I am not especially afraid of bees (unlike "bold, bad spiders", of whom I am ridiculously terrified.) I am not allergic to bee-stings or anything and had not been unduly concerned about proximity to the bees hitherto. But it's one thing not to be fazed by one or two bees, in a bad mood, when (in all fairness) one has made the mistake, of going too close to their "bee line", and quite another to face fifty thousand of them, all single-mindedly intent on attack, when one is going about one's business, a respectable distance from them. For two days we were effectively prisoners in our own home. I kid you not. You couldn't open the windows or go out, without risking a barrage of angry and belligerent bees, left, right and centre. They got in my hair (a most unnerving experience that I would not recommend); they clustered on the window panes; they besieged the doorways. Not good. In the end the hive has had to go. It appears that the bees have become "Africanised" - the gentler strains bred for centuries in this country, for docility and their peaceable nature, sometimes do mate with wilder, more aggressive bee strains and the resultant genetic mix is not user-friendly in a domestic environment. I am sad as I have really enjoyed having the bees in the garden here but I suspect they will be better off in a more remote location, on the edge of the Downs.

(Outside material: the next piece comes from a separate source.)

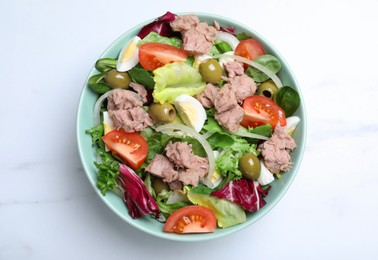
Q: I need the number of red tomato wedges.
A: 5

And at least we can now go out in the garden without risking mass bee-attack followed by anaphylactic shock.
In the aftermath of this episode, like Mrs Tittlemouse, I have been surveying the remains of their stay with some dismay - "smears of honey; and moss, and thistledown - and marks of big and little dirty feet" although fortunately, unlike in the story, the mess is outside rather than inside. But, like my fictional friend, I am also enjoying a "little dish of honey"!
Particularly precious this year as there won't be another batch from our own garden, for the time being. But we wish Babbitty and her family well elsewhere and hope perhaps we may be able to host a hive again at some point in the future.

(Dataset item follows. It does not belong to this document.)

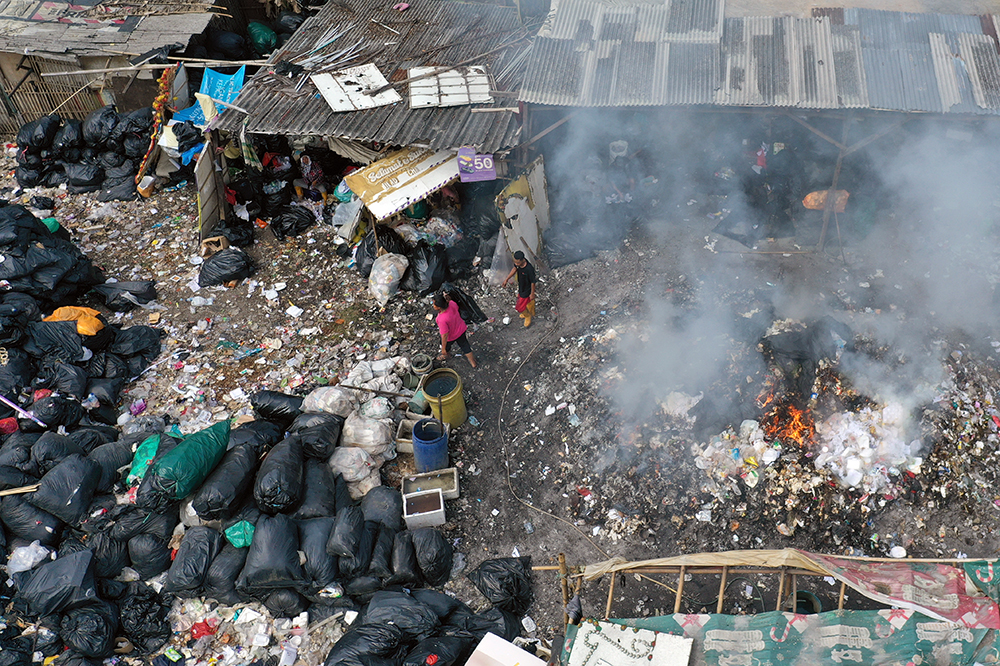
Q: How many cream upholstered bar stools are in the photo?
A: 0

Mostly The Tale of Mrs Tittlemouse, as lived out here, is undramatic, but every now and again, as you can see, fiction "Comes To Life" unexpectedly. Which means I had better watch out for the "big fat spider" coming "in to shelter from the rain" who has to be "bundled out at a window" in order to "let himself down the hedge with a long thin bit of string"!

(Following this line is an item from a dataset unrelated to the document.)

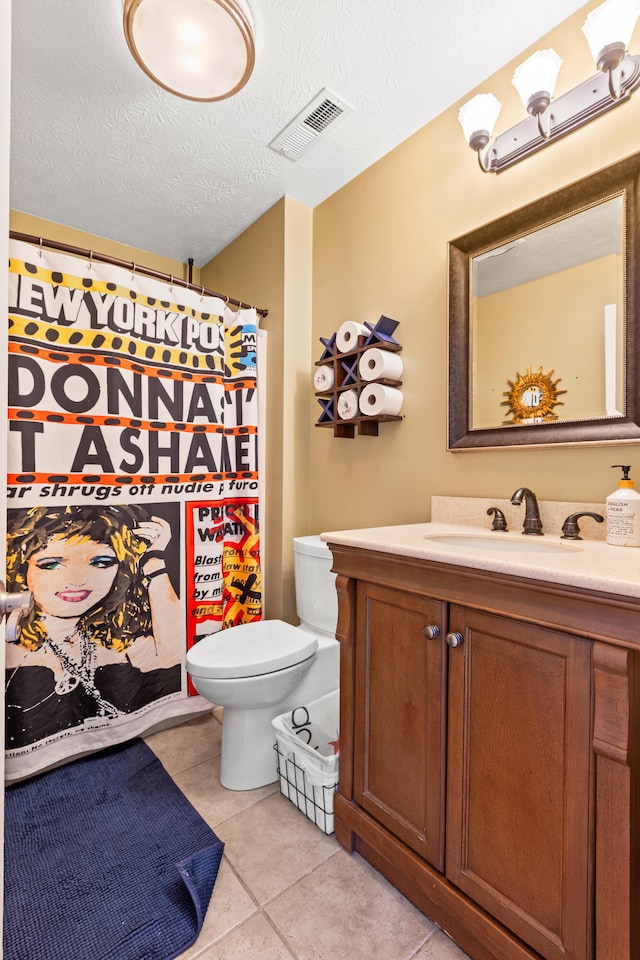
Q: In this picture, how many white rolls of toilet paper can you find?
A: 5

Too many of those here, I fear. And can anyone tell me why it is that they always make a bee-line (sorry, - bad pun!) for me? And worse, my crochet baskets?! Eeek! As in "EEEEEEEK"!! And, as H will tell you, this is not "a peevish squeak" but a downright, ear-splitting scream. I'm sorry, especially if you are across the Atlantic and can still hear me. I can't help it. They terrify me! Fortunately, despite whatever teenage foibles and crankiness pop up the rest of the time, H patiently keeps his cool with his foolish and inadequate mother and calmly removes them for me. God bless him! Please don't leave home for a while, H!
The very thought of tackling eight-leggers, whether big ones or tiddlers, is making me feel panicky - I think I will have a nibble of a Mrs Tittlemouse gingerbread to calm my nerves!
Wishing you all a serene and sunny (and arachnid-free) evening!